(Beginning of Source material)

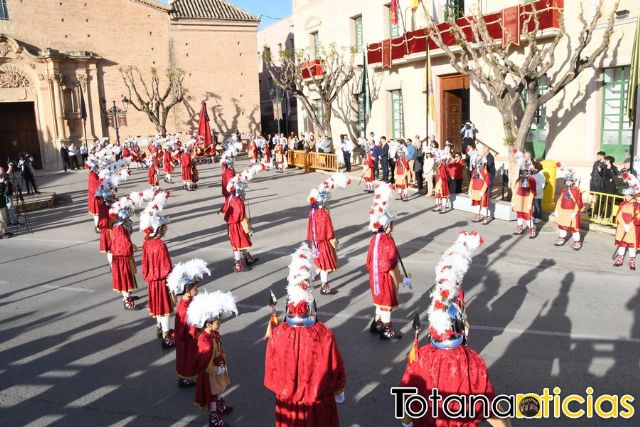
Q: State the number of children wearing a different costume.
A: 2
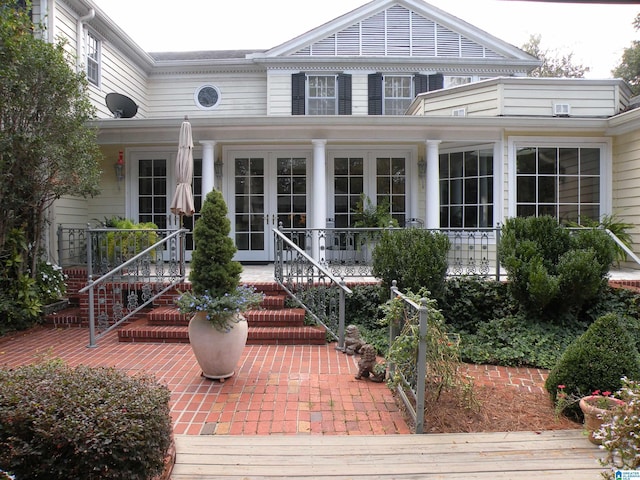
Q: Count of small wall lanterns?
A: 3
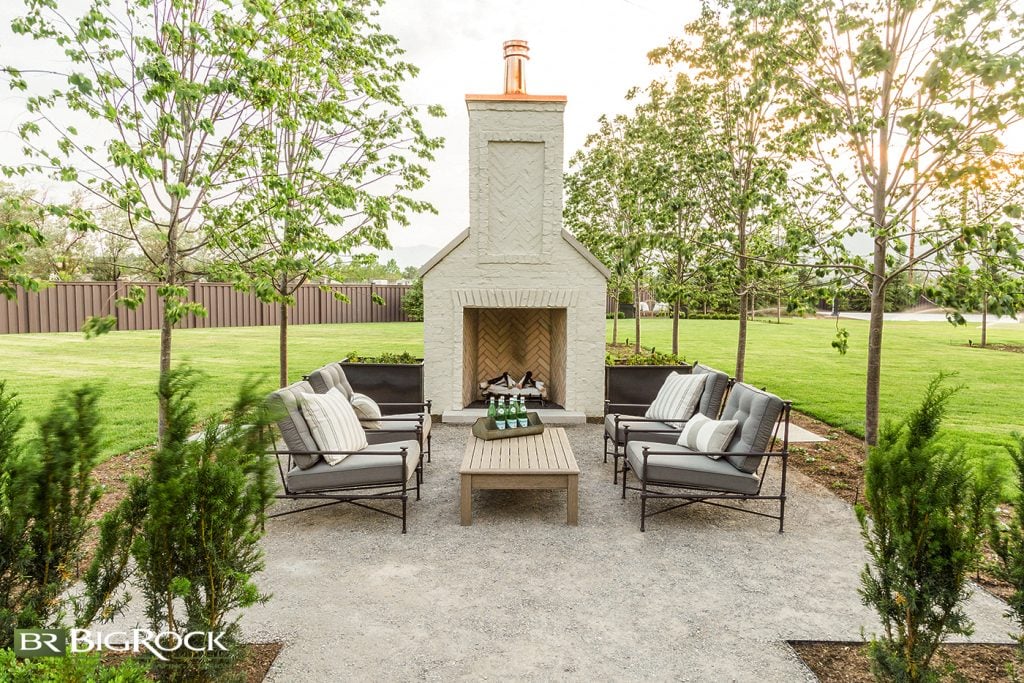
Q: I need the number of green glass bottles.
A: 6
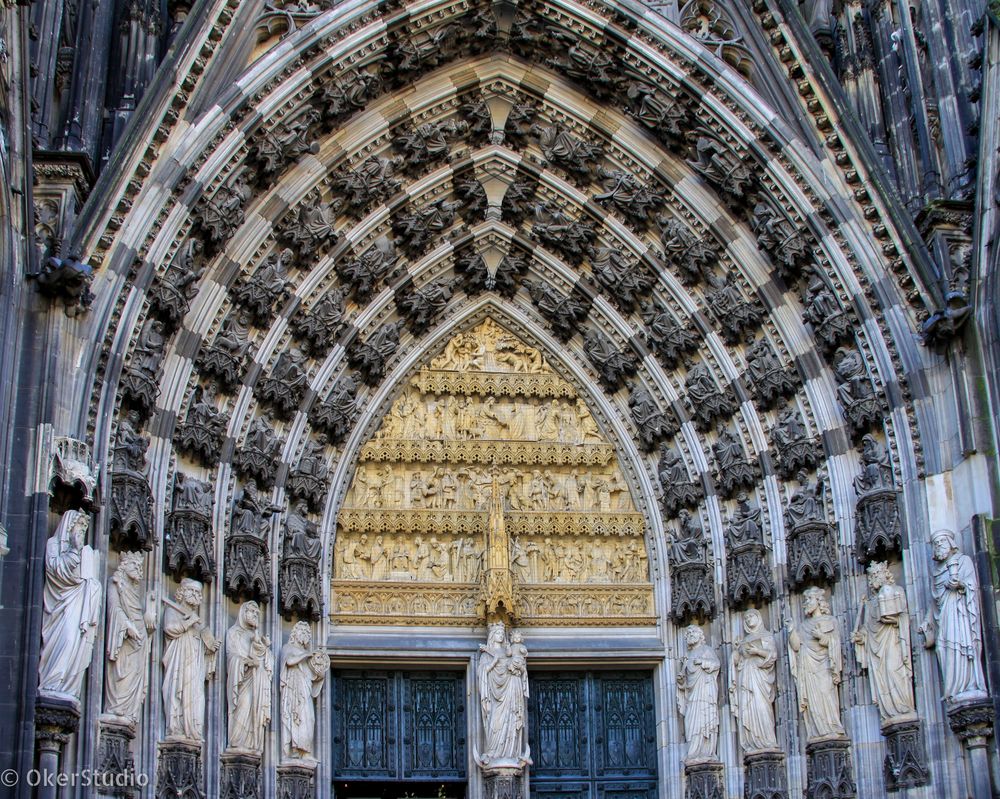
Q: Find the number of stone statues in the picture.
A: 11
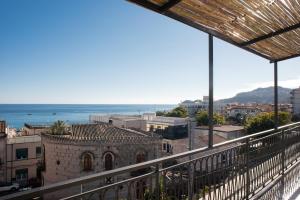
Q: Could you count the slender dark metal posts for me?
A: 2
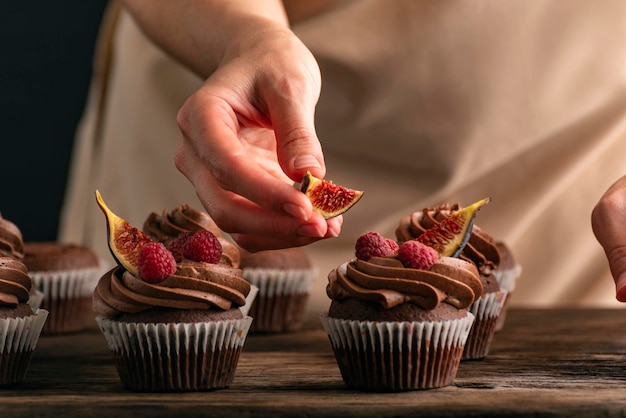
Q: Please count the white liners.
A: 9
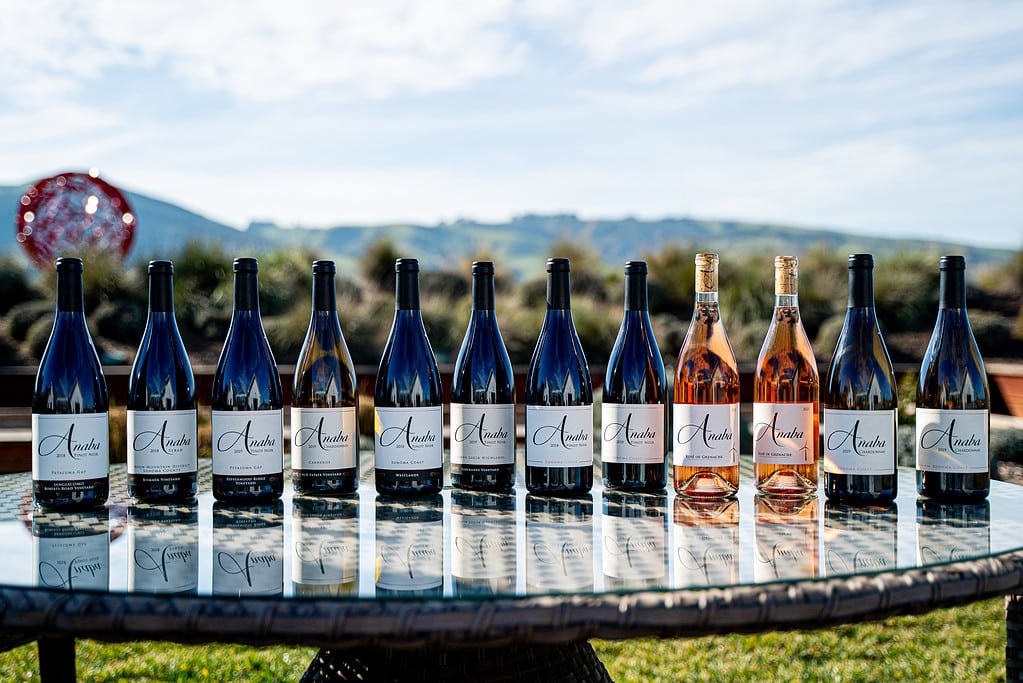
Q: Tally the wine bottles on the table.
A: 12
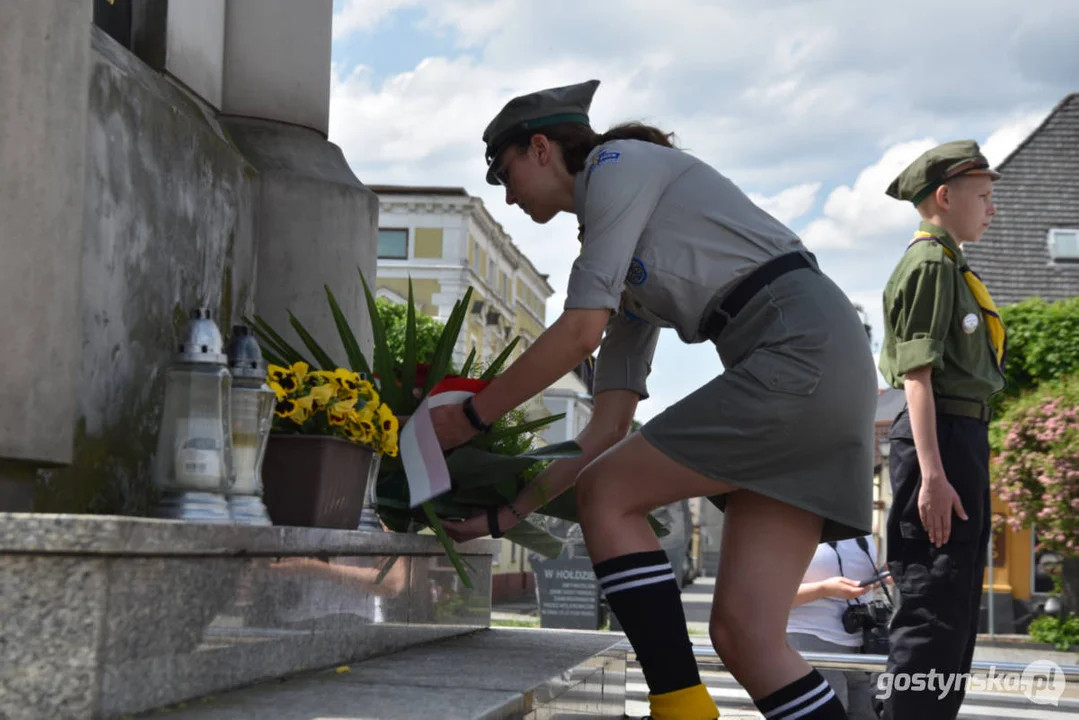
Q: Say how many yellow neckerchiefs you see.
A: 1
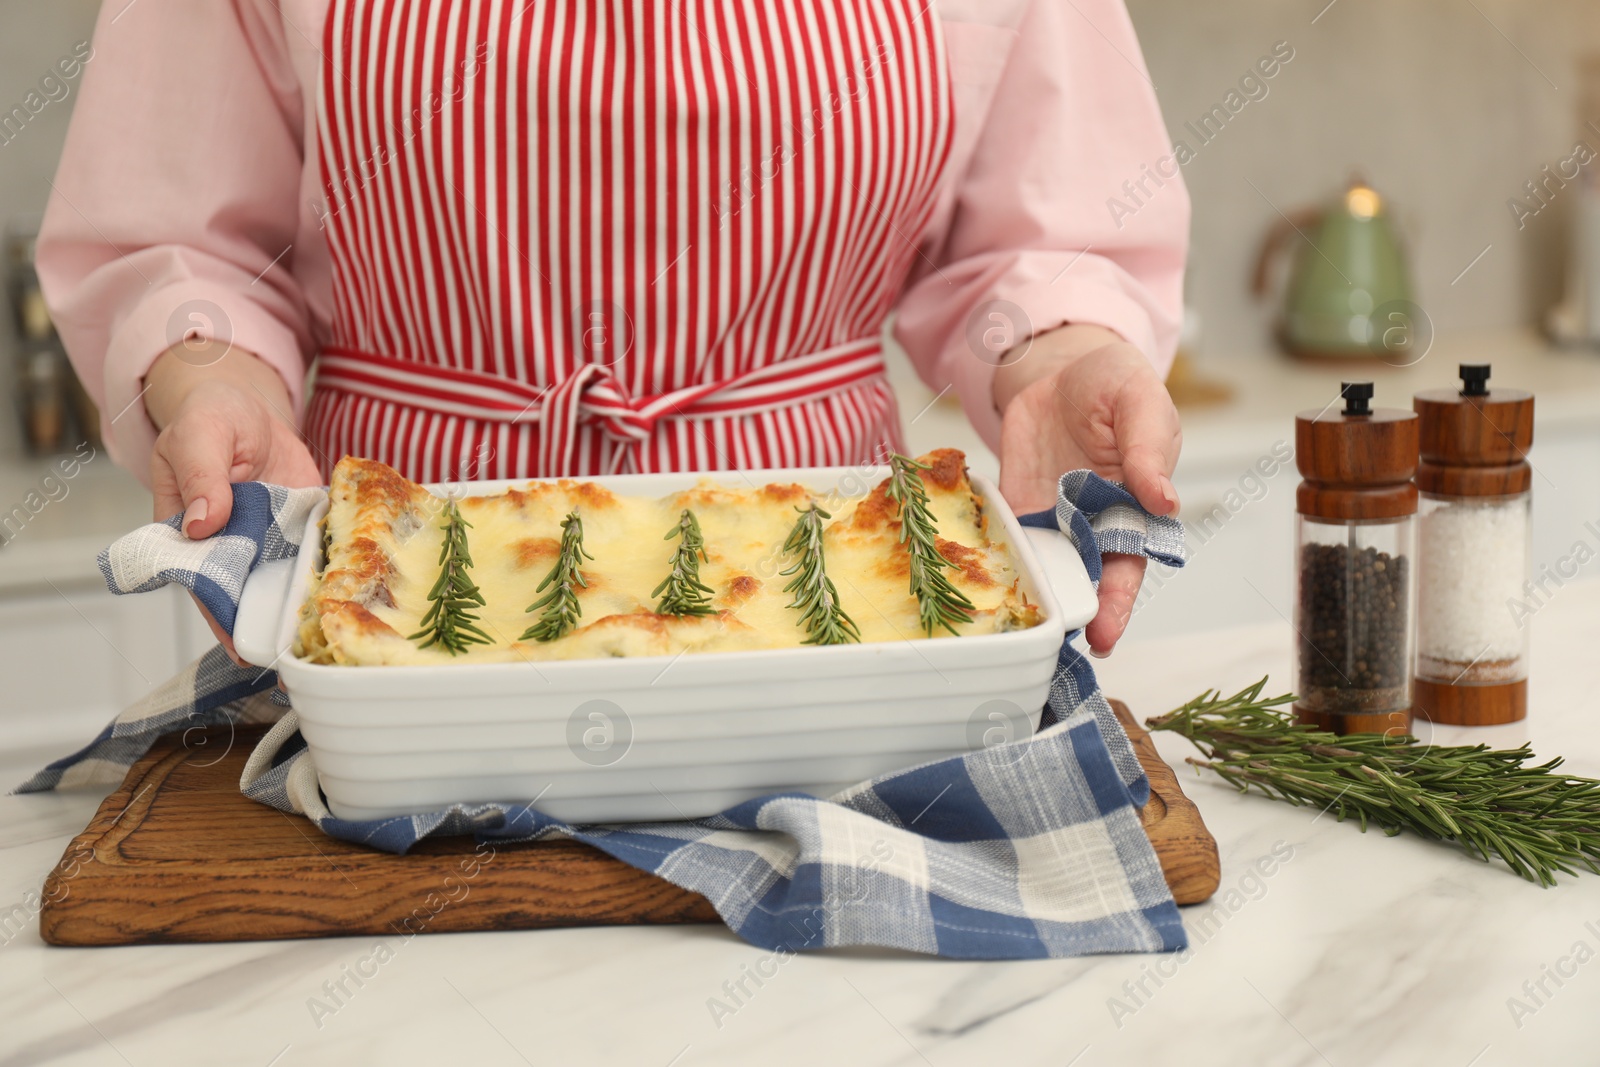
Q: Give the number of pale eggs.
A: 0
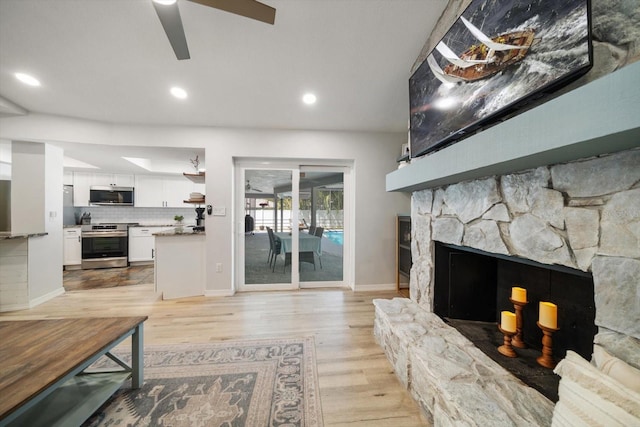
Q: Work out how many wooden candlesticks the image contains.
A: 3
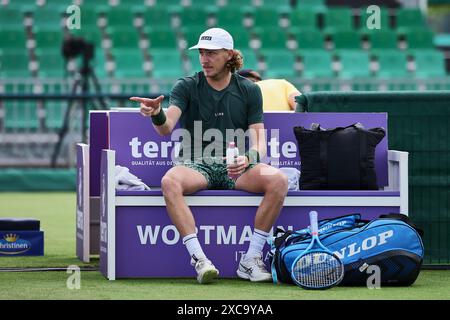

(End of Source material)

Every line above in which the word "number" occurs needs to be copied.

Written response ▸
Q: State the number of children wearing a different costume.
Q: I need the number of green glass bottles.
Q: Find the number of stone statues in the picture.
Q: Give the number of pale eggs.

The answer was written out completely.